Our approach to Nuneaton was marked by an increase of rubbish in the canal even before we had reached any housing, it’s disappointing when a town seems to turn it’s back on the canal. The only item of interest being Boot Wharf with it’s moorings and boatyard.
We were soon out of town and passing the quirky Charity Dock with The Stig & A Fine Lady on a White Horse in residence.
It was then on to Hawkesbury Junction with the 180 degree turn under the bridge and into the basin to queue for the lock, a boat was having issue with opening the lock gate but it was soon resolved and historic boat, Panther went on through, then it was our turn.

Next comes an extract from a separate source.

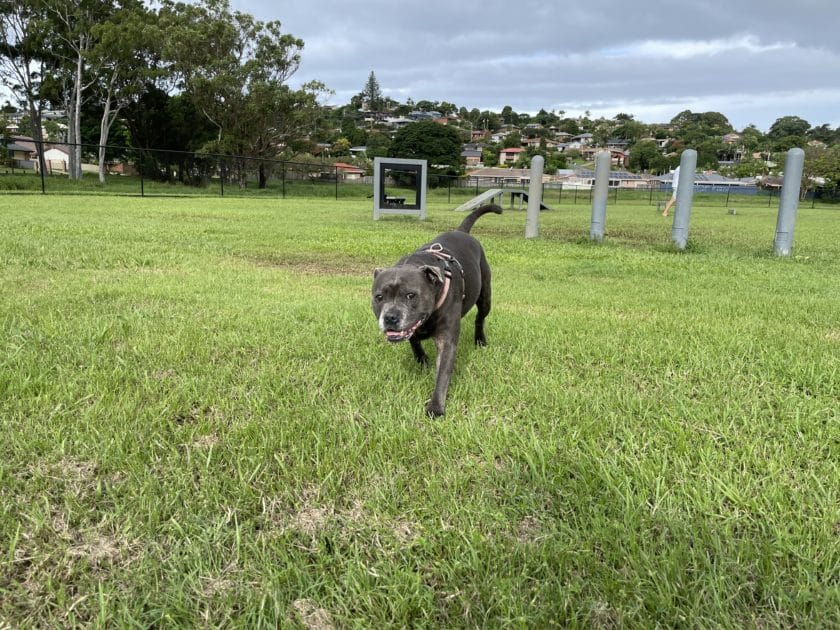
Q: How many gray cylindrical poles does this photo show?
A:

We had considered stopping at Ansty or Newbold but there were no moorings available at either, so as the weather was still glorious we kept going until we reached Rugby’s Visitor Moorings at Brownshill.
The longest day we have done for a long time, 21.48 miles, 8h7m, 1 Lock and 76 Bridges, then shopping at Tesco after tea… Phew.
Saturday 5th September
Our visitors, Carol & Ted, arrived at The Gate Inn in time for Elevenses and we chatted (and chatted) reminiscing about our 1988 canal holiday together, the route of which we have re-discovered over the past few weeks. Soon it was lunchtime and we enjoyed another meal in the pub, I tried their Beef Rendang which I really enjoyed, whilst the others played safe with plaice and chips, which was equally good. All too soon we had to say goodbye but not before more tea and snacks had been forced upon them.
We don’t usually start our day’s journey at 5:30 pm but it was just a short hop down to Pooley Country Park to catch up with Ray & Penny (who painted the wrens on our back doors) naturally more tea and cake was consumed!
On the way we passed Narrowcraft at Alvecote where this tug was up on the hard-standing.
Sunday 6th September
We waved them off.. and they promptly got stuck on a mud bank coming off of their mooring! So a kind of push-me pull-you tow was in order, then we moored back up to continue our foraging before leaving.
Pausing only to pick some yummy ripe plums from the trees at lock 8 we arrived at the Top Lock at 2 pm just in time for the volunteer lockies to assist with the last lock (Perhaps they were taking a long lunch break?)
Penny had told us not to miss the Clock Tower Tea Rooms and Cookery School at Hartshill Yard so we moored up in a sunny spot nearby and visited it, sadly for us they had completely sold out of cake (!!!) so it was just a pot of proper leaf tea and a fruit juice. Penny has some of her art work on sale here so we purchased a couple of greeting cards.
We thought we could indulge ourselves tomorrow for breakfast instead only to find that they don’t open on Mondays! Oh well, back to the boat to look forward to Joy’s cauliflower cheese & a fruit crumble instead.